The adoption of team spaces has become ubiquitous across various SaaS categories to facilitate collaboration:
- Communication: Slack, Microsoft teams
- Project Management: Trello, Basecamp
- Documentation: Notion
- Marketing tools: Hubspot, Mailchimp
- Data analytics: PowerBI, Airtable
- Design: Figma, Sketch
Not surprisingly, it is also a standard kit in the software development world, as evidenced by Vercel, Supabase, and also our leading actor Prisma’s data platform.
To support that, technically, you need to implement the multi-tenant system to complete the mission:
users from tenant A should not be able to access data from tenant B, and vice-versa.
Different approaches
There are two primary approaches to implementing multi-tenancy using relational databases, which are determined by whether there is physical isolation for data in the database.
Multiple databases
Each tenant will have its own database like the below:
How to implement
The idea behind it is quite straightforward.

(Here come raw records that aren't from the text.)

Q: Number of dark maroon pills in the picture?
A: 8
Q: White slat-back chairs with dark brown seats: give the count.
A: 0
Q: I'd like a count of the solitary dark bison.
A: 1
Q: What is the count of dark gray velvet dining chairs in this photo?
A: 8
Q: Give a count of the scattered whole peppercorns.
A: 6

You need to have a separate instance of database client for each tenant database.
For example, using Prisma and Nest.js, the code would be like this:
@Injectable()
class PrismaClientManager{
// the client instances cache object
private clients: { [key: string]: PrismaClient } = {};
// retrieve and return the tenant ID from the request object,
getTenantId(request: Request): string {
...
}
getClient(request: Request): PrismaClient {
const tenantId = this.getTenantId(request);
let client = this.clients[tenantId];
// create and cache a new client when needed
if (!client) {
const databaseUrl = process.env.DATABASE_URL!.replace('public', tenantId);
client = new PrismaClient({
datasources: {
db: {
url: databaseUrl,
},
},
});
this.clients[tenantId] = client;
}
return client;
}
}
@Injectable({ scope: Scope.REQUEST })
export class MyService {
private prisma: PrismaClient;
constructor(
@Inject(REQUEST) request: Request,
prismaClientManager: PrismaClientManager,
) {
this.prisma = prismaClientManager.getClient(request);
}
findAll() {
// just use this.prisma to access the database
}
}
This is just a simplified version. In your specific production case, you might also need to consider other issues like connection pool if you have a high rate of simultaneous requests.
Pros
- Security This is highly secure as it’s isolated from the database point of view. So it’s really hard for one tenant to see another tenant’s data accidentally, even if you have a sloppy developer.

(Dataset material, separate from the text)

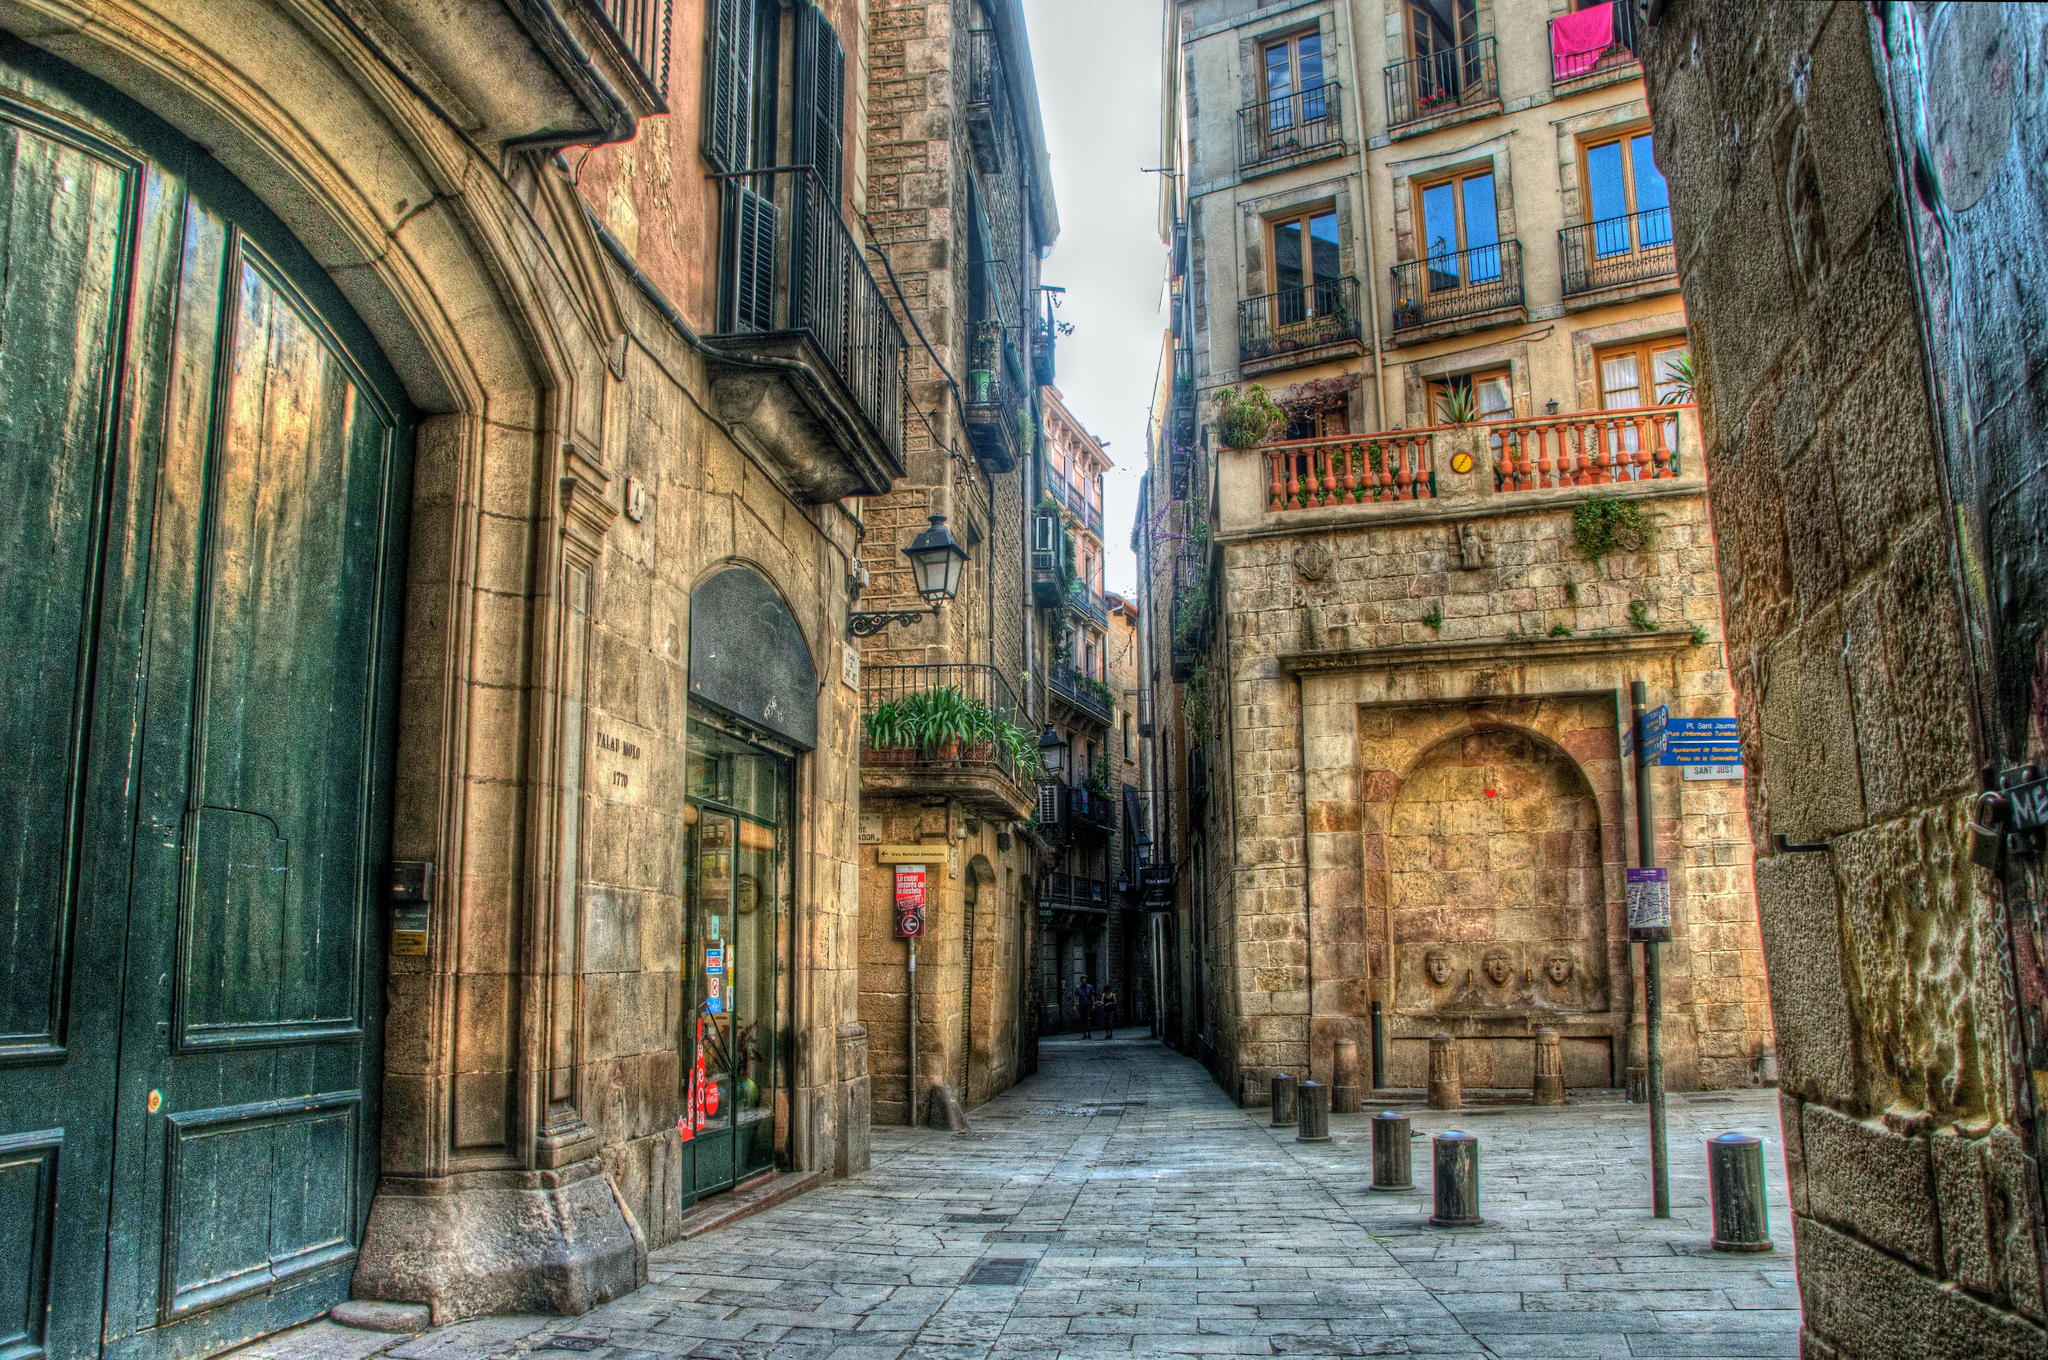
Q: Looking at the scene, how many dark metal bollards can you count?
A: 5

- Scalability It is flexible to make the load balance between high-volume tenants and low-volume tenants. Also, you have good control that one busy tenant won’t affect the neighbors.
- Customization You can have customized data schema, functionality, and maintenance strategies for different tenants.
Cons
Maintainability
This is probably the one and only reason most people ditched it for the other approach. Maintaining dozens of databases might be affordable, but what about thousands or millions of databases like Notion? At that level, you definitely couldn’t maintain it manually. Instead, you probably need a set of automation to handle tasks like backup, monitoring, etc.

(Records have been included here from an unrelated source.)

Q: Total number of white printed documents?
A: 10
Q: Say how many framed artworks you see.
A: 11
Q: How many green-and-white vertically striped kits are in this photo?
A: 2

In my experience with a data analytics product, we had a feature that created a separate database for each tenant to store and calculate their uploaded data. Luckily for me, there is a database operation team. Despite having a good personal relationship, the database operations team still found it challenging to manage thousands of databases. They described it as a burden and a hindrance whenever they wanted to make infrastructure changes. When we eventually refactored the code to eliminate this approach, our database operations team was so pleased that they took us out to a fancy dinner to celebrate. 😄Cross-tenant data sharing
There is often data that is meant to be shared between tenants, such as project templates, resources, and global configurations. One way to handle this is to duplicate this data in each tenant's database, which can then lead to synchronization issues that need to be resolved. Alternatively, a shared database can be used to store this data, which adds complexity to the system.Cross-tenant Analysis
If you need to run queries or reports across all tenants, which is a routine task for product marketing, it becomes more difficult and time-consuming. You might end up adopting some ETL tools to do so.
When to use it
- When security and data isolation is your number one concern.
- When some tenants are expected to have significantly larger data volumes compared to the normal tenants, which is usually the case for large Enterprise clients.
- When the service requires a high degree of customization, including ad-hoc deployment.
Single database
One database holds the data for all tenants, and every table has a unique tenantId
like below:
How to implement
-
Novice
Since databases don’t take care of it, you need to implement the whole logic by yourself. Specifically, you need to get the
tenantId
from every API request and make sure to use it as a filter when issuing the database operation.While this process may not be more difficult than the single database approach in some cases, it depends on the complexity of the business model. For instance, the implementation of
teamId
in cal.com is not complex:Cal.com (formerly Calendso)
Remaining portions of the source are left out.